| Activity |
Restate the records below word for word, and omit the images they hold.

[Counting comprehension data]
^^^^^^^^^^^^^^^^
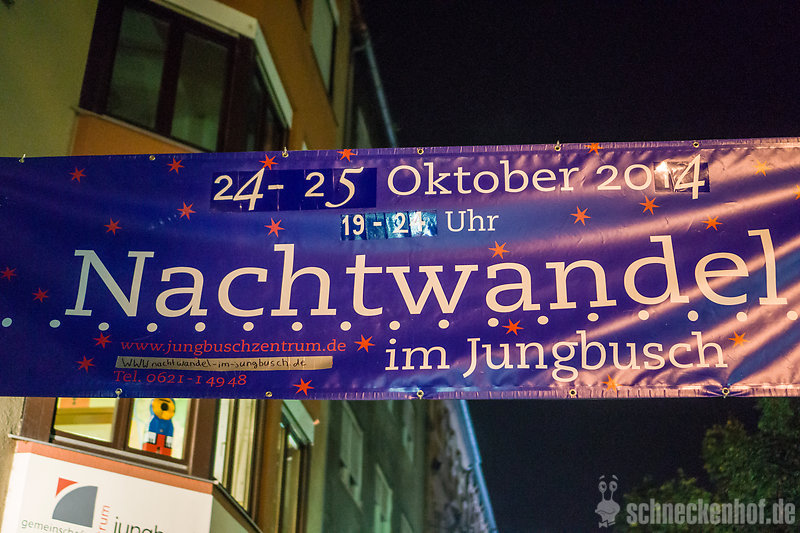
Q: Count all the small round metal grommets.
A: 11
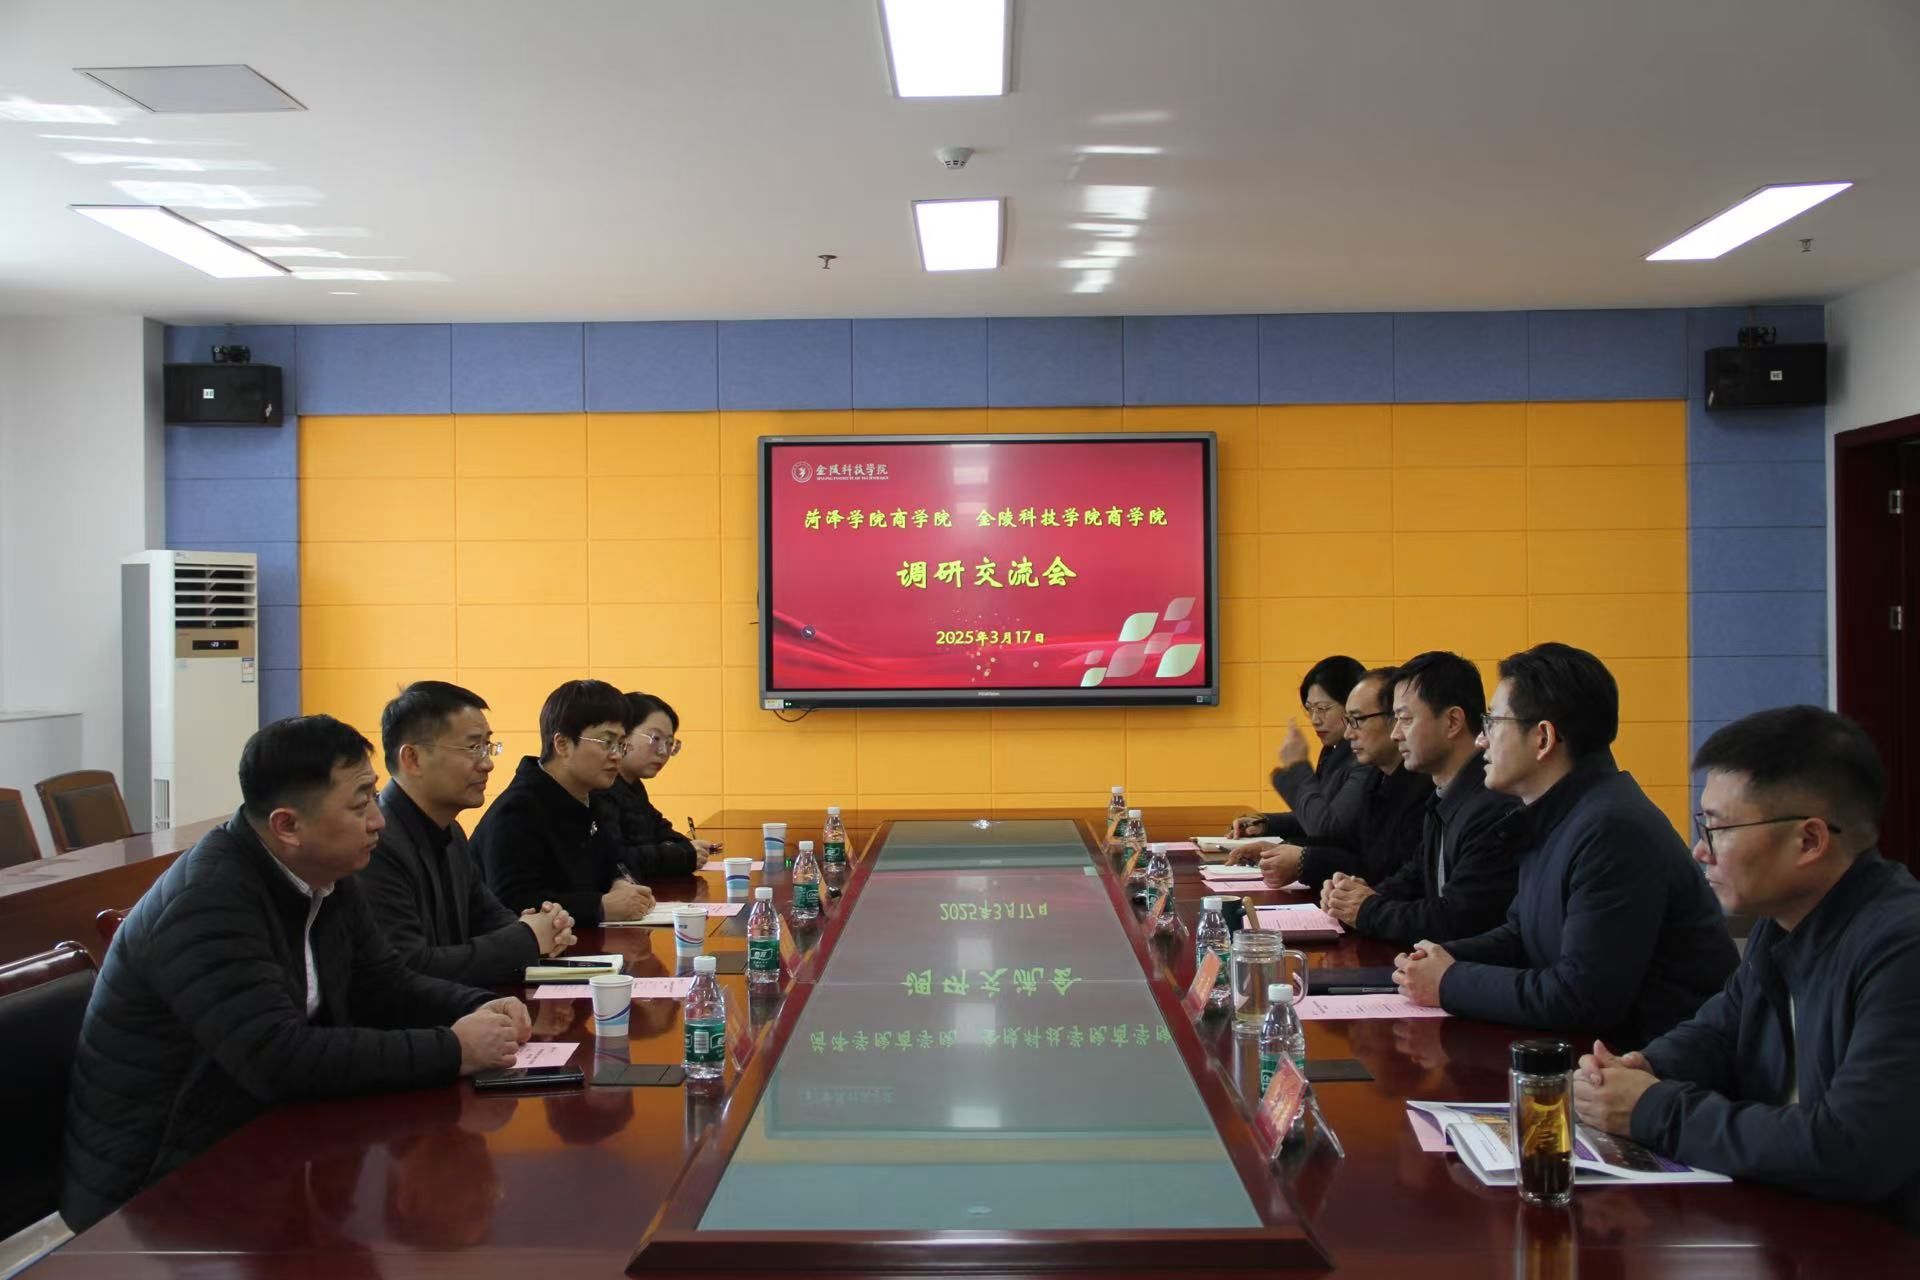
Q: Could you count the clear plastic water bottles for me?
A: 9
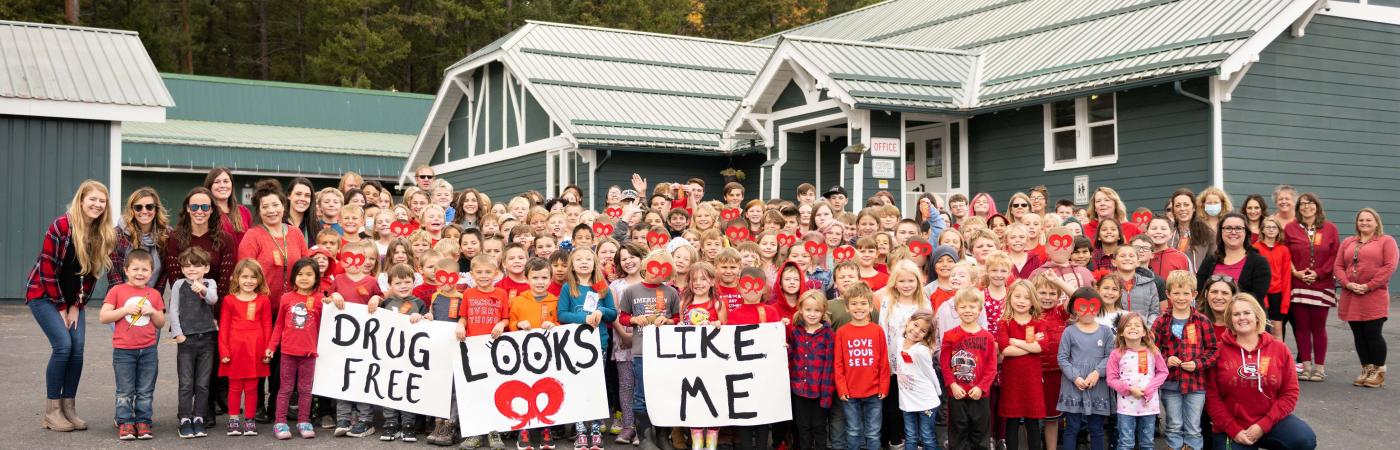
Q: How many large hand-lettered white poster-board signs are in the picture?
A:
^^^^^^^^^^^^^^^^
| Response below |
Q: Count all the small round metal grommets.
A: 11
Q: Could you count the clear plastic water bottles for me?
A: 9
Q: How many large hand-lettered white poster-board signs are in the picture?
A:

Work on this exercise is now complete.